Here is the earlier piece, ‘Herma’:

 

and the later one, ‘Evryali’:

 

I was genuinely surprised by some of my reactions.

* I found both pieces enjoyable and invigorating – but I wasn’t expecting to hear such a world of difference between the two. I think in ‘Herma’ you hear the maths, and in ‘Evryali’ you hear the music.

* The unpredictable dance to the extremes of the keyboard in ‘Herma’ make it feel like performance art – raindrops one minute, rubble the next. As a result, the piece attains a kind of spiky ambience.

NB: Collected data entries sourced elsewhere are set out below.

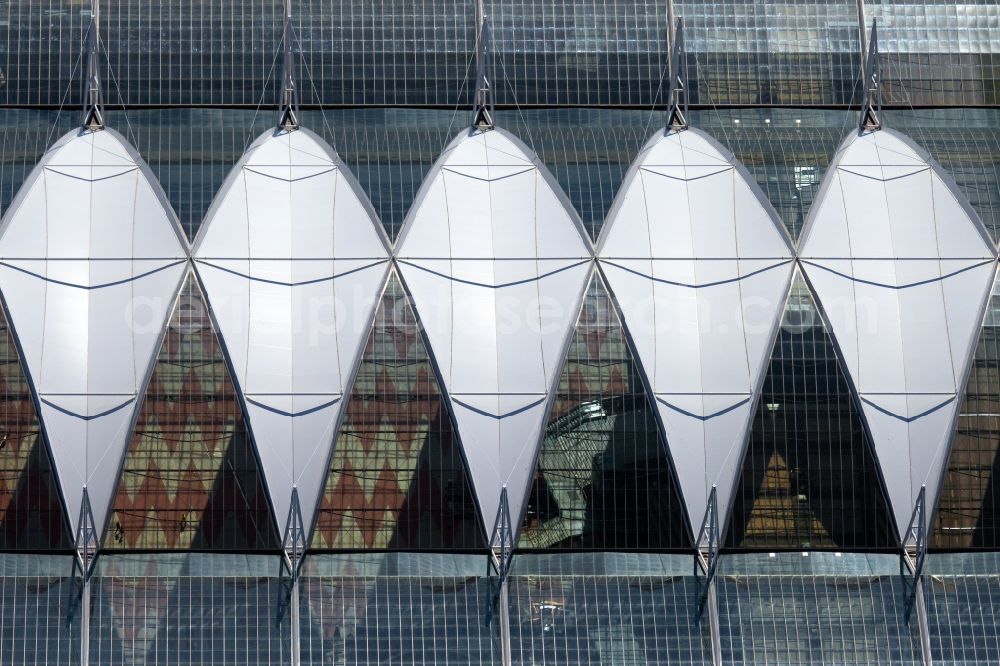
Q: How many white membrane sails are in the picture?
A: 5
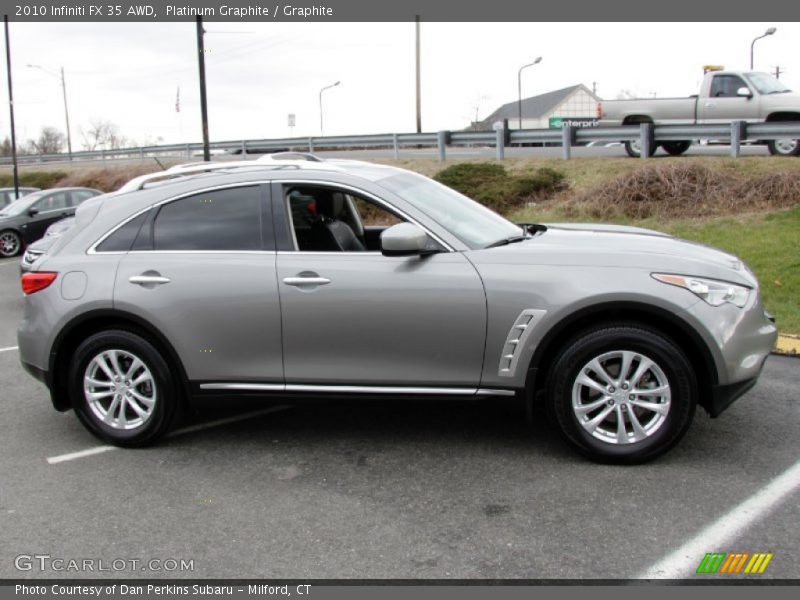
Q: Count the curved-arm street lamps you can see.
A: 4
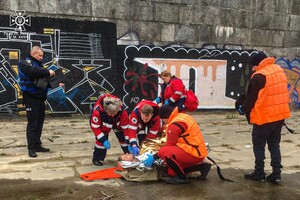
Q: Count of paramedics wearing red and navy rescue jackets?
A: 3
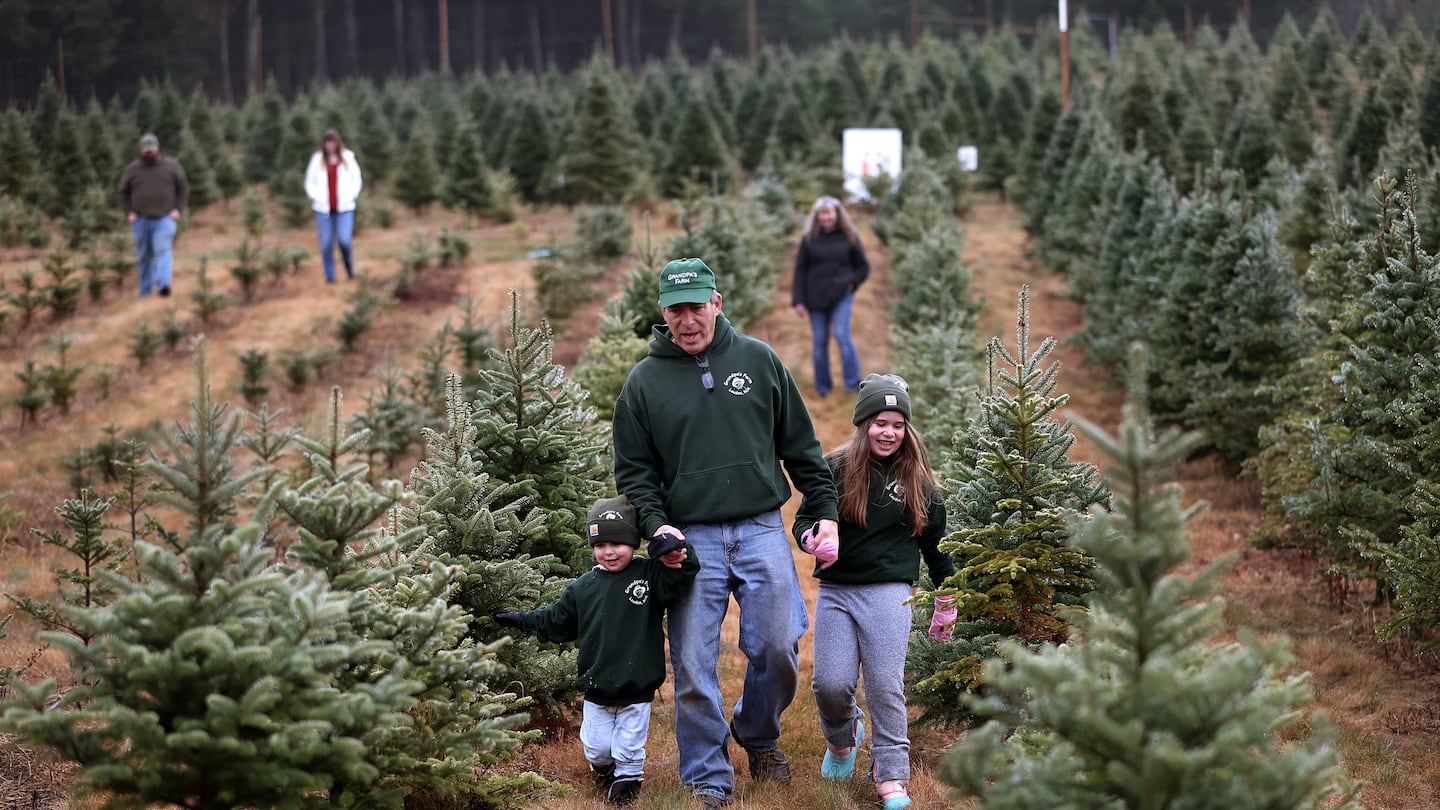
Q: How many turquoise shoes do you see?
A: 2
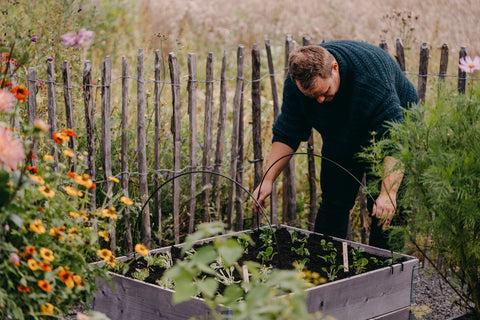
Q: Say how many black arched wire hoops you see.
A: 2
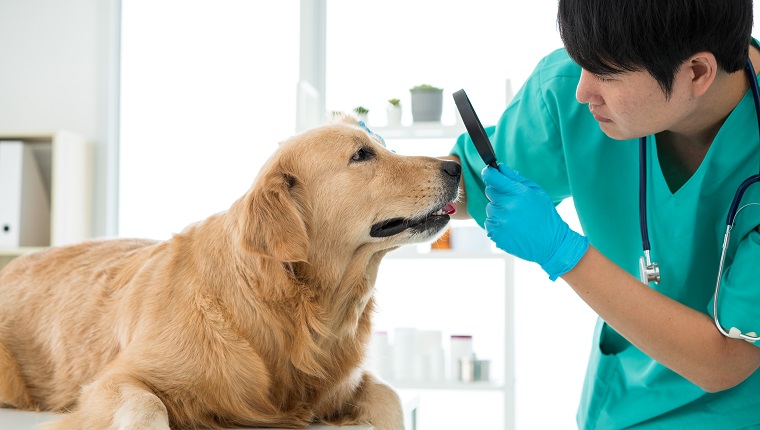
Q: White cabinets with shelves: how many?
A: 2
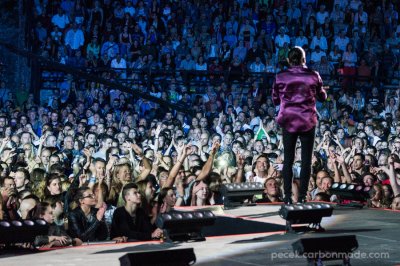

* In ‘Evryali’, however, I think the sweeping curves in the structure are audible, the notes – however dissonant – seem to belong together, journey with each other. The images it conjures up in my head are geometric, symmetrical – spirals, waves.

There’s a twist in the tale, however. ‘Evryali’ is ‘impossible’ partly because in places it’s written using more than two staves (as you can see on the YouTube video). The pianist must create their own version based on which notes they want to cover and which they can live with leaving out.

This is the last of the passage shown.